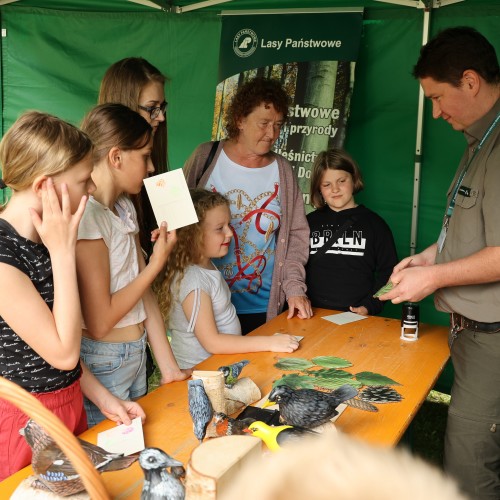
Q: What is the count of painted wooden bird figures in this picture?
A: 7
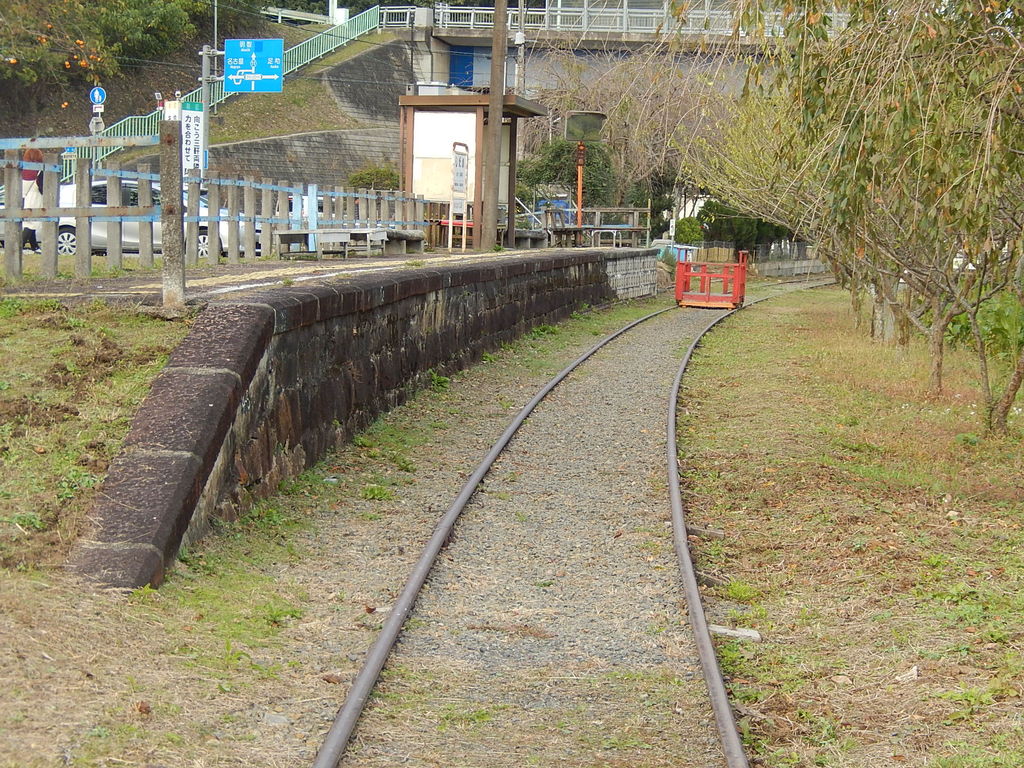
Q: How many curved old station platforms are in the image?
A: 1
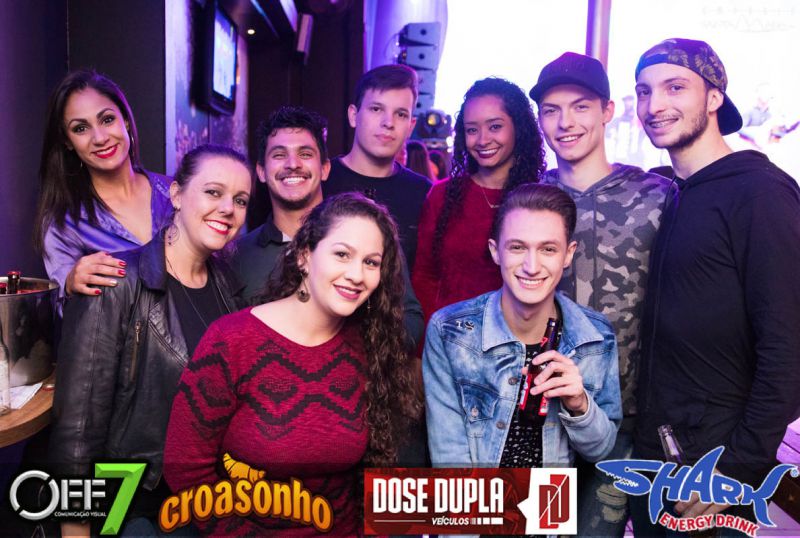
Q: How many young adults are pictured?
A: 9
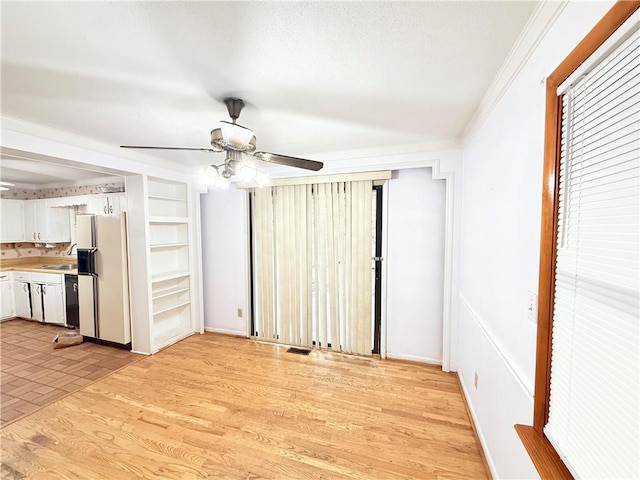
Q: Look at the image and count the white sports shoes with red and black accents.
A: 0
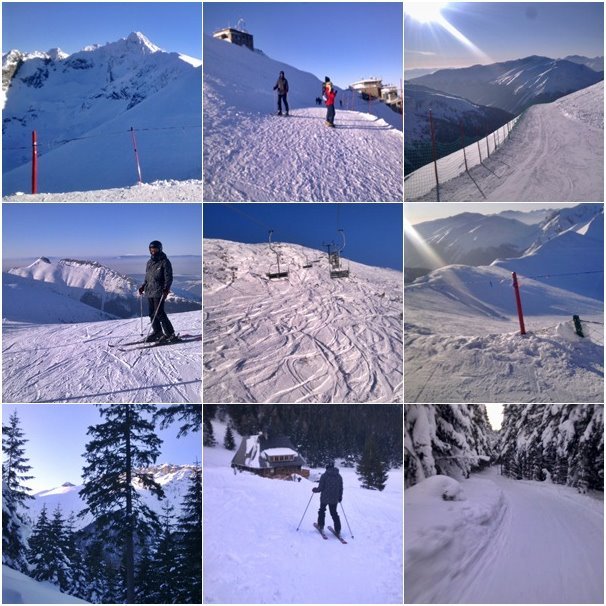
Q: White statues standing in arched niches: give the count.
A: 0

• **What the exercise asks**
The lines from the one containing "Q: Look at the" through the last line of the data above are to be transcribed exactly, both included, with all pictures left out.

• **Problem solution**
Q: Look at the image and count the white sports shoes with red and black accents.
A: 0
Q: White statues standing in arched niches: give the count.
A: 0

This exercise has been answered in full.